Our latest figures show that take-home grocery sales in Ireland increased by 5% in the four weeks to 30 October 2022, driven primarily by an 8.5% increase in the average prices paid by shoppers.
In the last 12 weeks to 30 October 2022, grocery inflation rose to another record-breaking high of 13.4%, as grocery sales increased by 4.7% thanks to a 4.3% rise in shoppers returning to store and an 8.7% increase in price per pack, contributing an additional €115m to overall market performance.
In the last month, online sales saw a return to growth, up 13.1%, with two important factors driving this increase in sales. The first is a rise in the number of new shoppers contributing €2.4m to the channel’s overall performance followed by an increase in the average number of online shopping trips by young families, sitting at 11 compared to just four last year.

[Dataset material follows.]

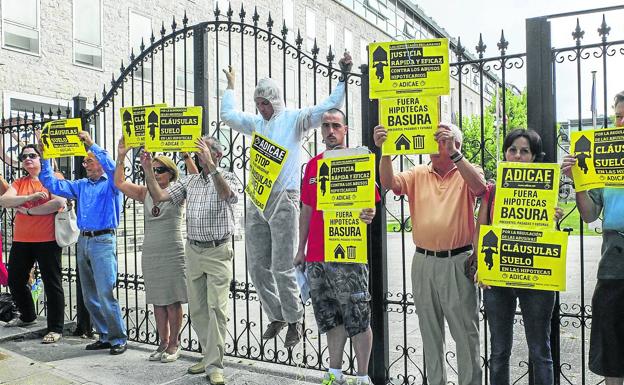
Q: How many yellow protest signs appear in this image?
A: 11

Emer Healy, Senior Retail Analyst at Kantar comments: “As food and drink prices continue to climb alongside a rise in household bills, the impact on shoppers’ budgets is unavoidable for many Irish consumers. With inflation standing at 13.4% for October, the average annual grocery bill will go from €7,019 to €7,960 – an increase of €941 a year if consumers don’t make changes to what they buy and where they shop. At a basket level, that’s an extra €3.80 on top of the cost of the average shopping trip, which currently stands at €28.20. Irish households are looking to manage budgets through a ‘little and often’ approach to shopping. On average, families are adding one extra trip per month, we’re seeing a 9% increase in these smaller trips where less than €30 is spent. In comparison, the extra-large shopping trips where households spend more than €150 have declined by 4%.”
Own label accounts for nearly half of Irish grocery sales
Sales of own label jumped 9.4% over the latest 12 weeks with shoppers spending an additional €115m year-on-year. Own label now accounts for almost half (46%) of the overall grocery market in Ireland. Value own label ranges saw the strongest growth, up 27% with shoppers spending €13.3m more year-on-year. Dairy products have the biggest market share (42.2%) within these value ranges.
Emer Healy adds: “It’s interesting that shoppers are also beginning to seek out premium own label offerings as they move their out-of-home spend in-home as a means of controlling their discretionary spending. As a result, shoppers are spending an additional €5.3m on premium offerings, including spending an additional €902k on toiletries, €800k on fruit and €676k on chilled ready meals.”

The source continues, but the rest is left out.